言うてもあれでしょ?もうちょっと遠くから走るとかでしょ?とか思っていた私の予想の遥か斜め上をいく娘。

「ママーー!さっきは勢いが足りなかったんだよ!これでやってみる!!」

題して
「プリン山頂上からの逆上がり、加速アップ大作戦。
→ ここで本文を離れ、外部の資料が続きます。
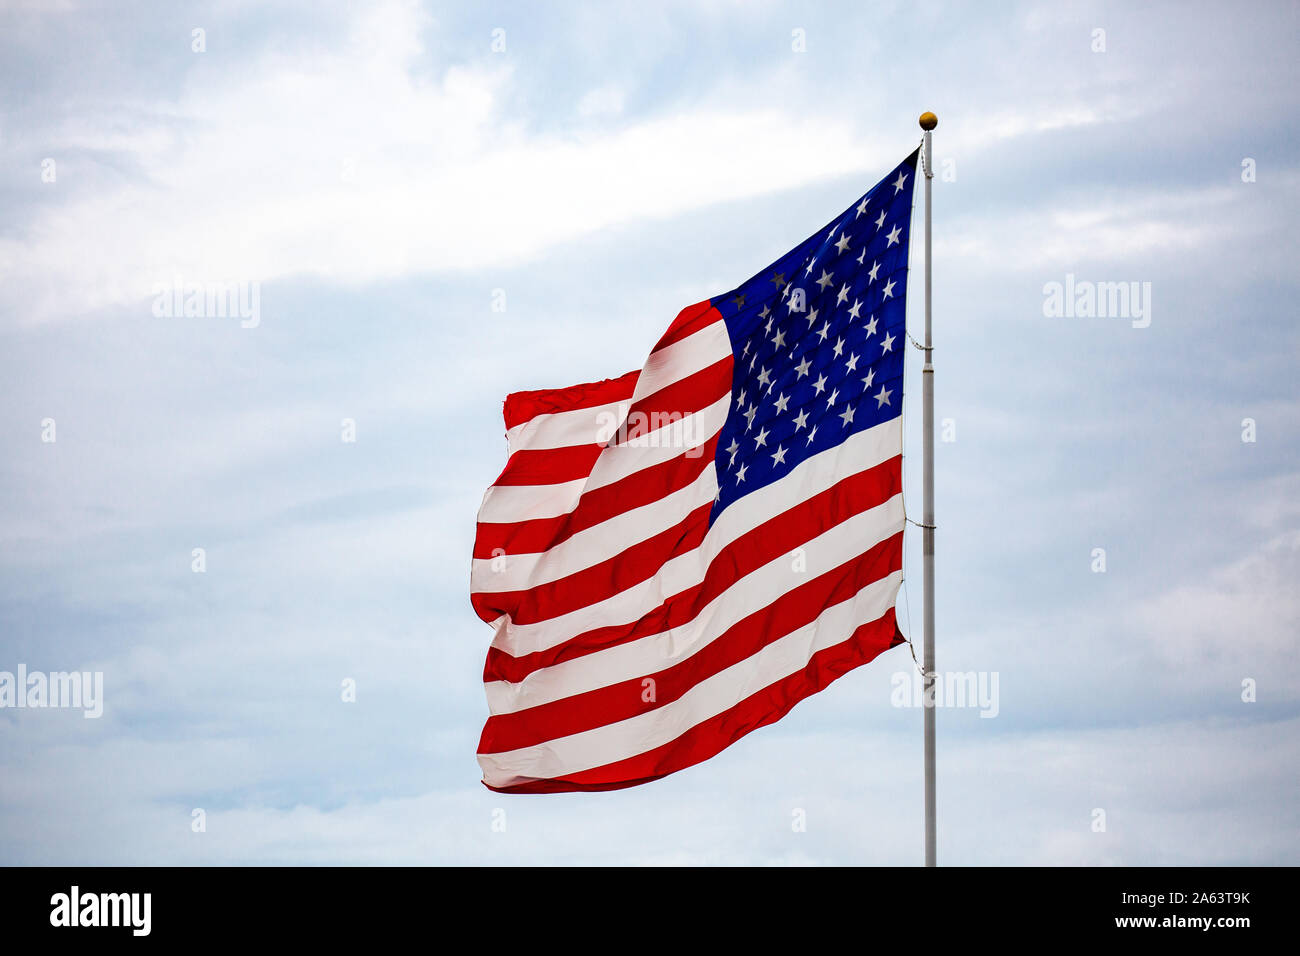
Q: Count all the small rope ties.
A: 4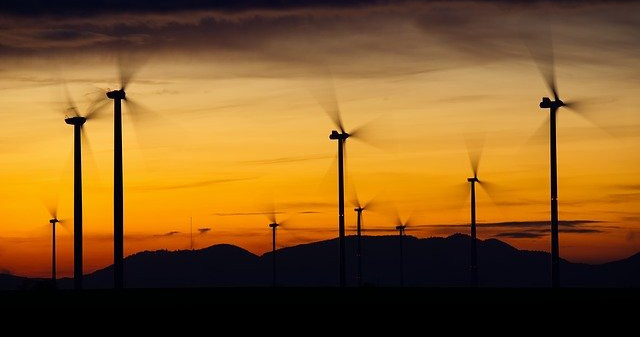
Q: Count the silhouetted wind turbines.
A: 9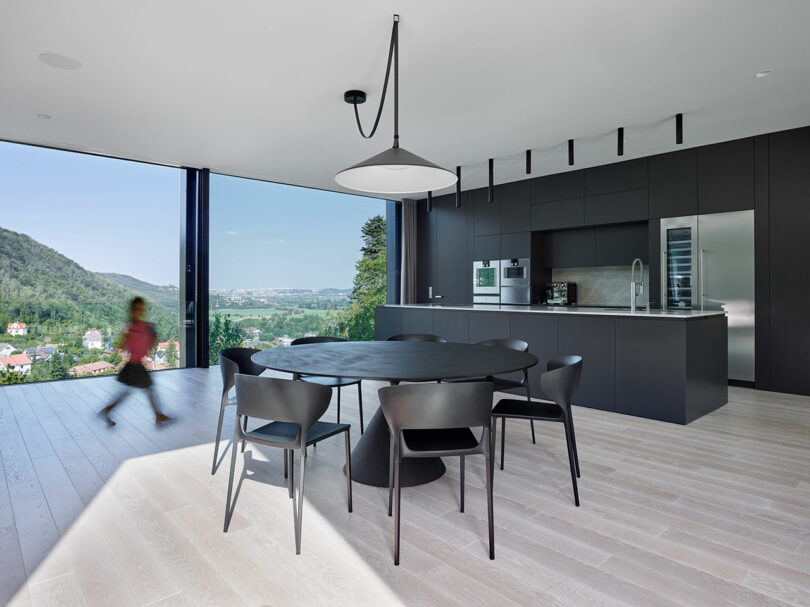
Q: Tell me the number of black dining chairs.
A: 7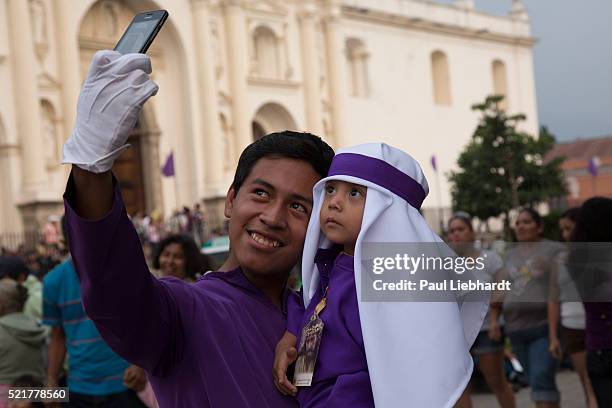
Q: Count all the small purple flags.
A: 3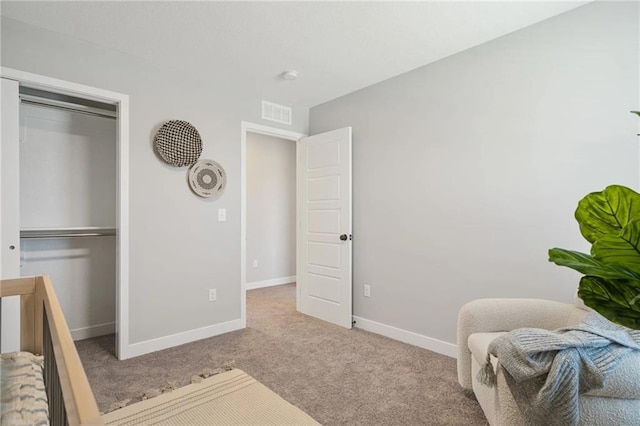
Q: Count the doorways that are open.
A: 2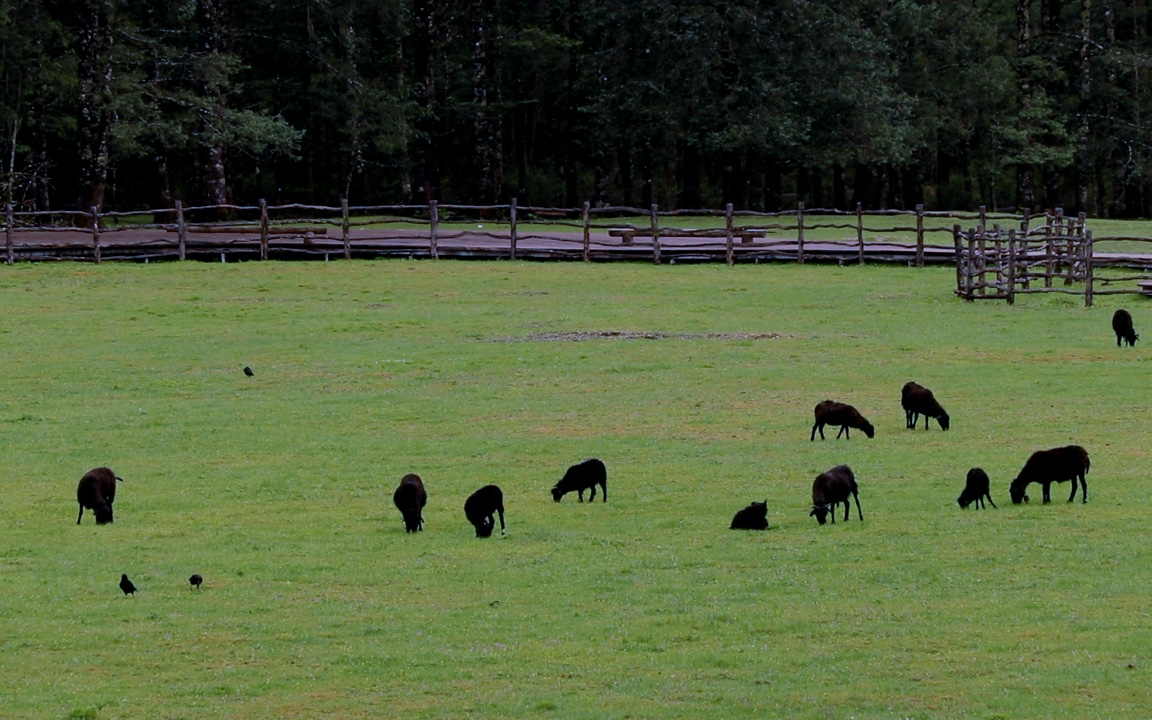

」

勢いよく鉄棒へ向かって下降、走っていく娘。
手を伸ばし、いざぁあ………!!

「どりゃぁぁぁぁぁぁぁぁあ!!」

タン、タタタ、タタンタ…

……………………踏鞴、再び……。

そしてゼロ加速へ………。

「あれーーー?なんでぇ??」

……娘よ、母の声は聞こえているだろうか…。
もう一度言おわせて欲しい。
逆上がりは加速じゃない。
今ここで、逆上がりのやり方YouTubeを観ながらもう一度練習やり直さないか?

「よし!!もう一回!!」
とプリン山の頂へと戻る娘。

………………。

もう雑音どころかモスキート音化している私の声など届きはしないだろうが、私は貴方に伝えたい…、
努力の方向、そっちじゃないだろう…と。

2度目のプリン山登頂に成功した娘、
いざ、逆上がり加速度アップ大作戦、開始…!!

「ハァハァ…っつ、次こそ…!!」

めっちゃ疲労困憊してますけど、大丈夫…??

「うぉりゃぁぁぁぁぁぁぁあ!!!」

勢いよく駆け下りる娘…!!
娘よ!もしこれで逆上がりが成功したら、私と一緒に人生の必勝法本を出さないか……?
しかし……下山直後、なんと早くも踏鞴を踏みだす足…

おっとっとっとと……

…ズザァァア!
ドンッ!
ドド、ボンン、!
ズザァァァァァァァア!!

……うわぁ…人がゴム毬のようだぁ…。

肩からもろに転げ落ちた娘は

いったぁあ……💢
…いっったぁぁぁあ⤴︎💢」

とぶつけようのない怒りを叫びながら、ジッと鉄棒を睨んでいました。

……我が娘ながら、今日も突き抜けてるなぁ…。
てか鉄棒は何も悪くない。

肩を負傷した為、この日の逆上がりの練習は終わりにしようと言う私に「まだ出来る…!!」と無駄に立ち上がろうとする娘を説得して、大人しく帰る事に。
帰り道、5.7.5で綴ってある交通安全標語をふと見た娘が痛む肩を押さえながらボソリ。

「気が付けば、出来なくなってた、逆上がり。」

…………何という哀愁…。

傷が癒えたらまた練習しよう、地道に。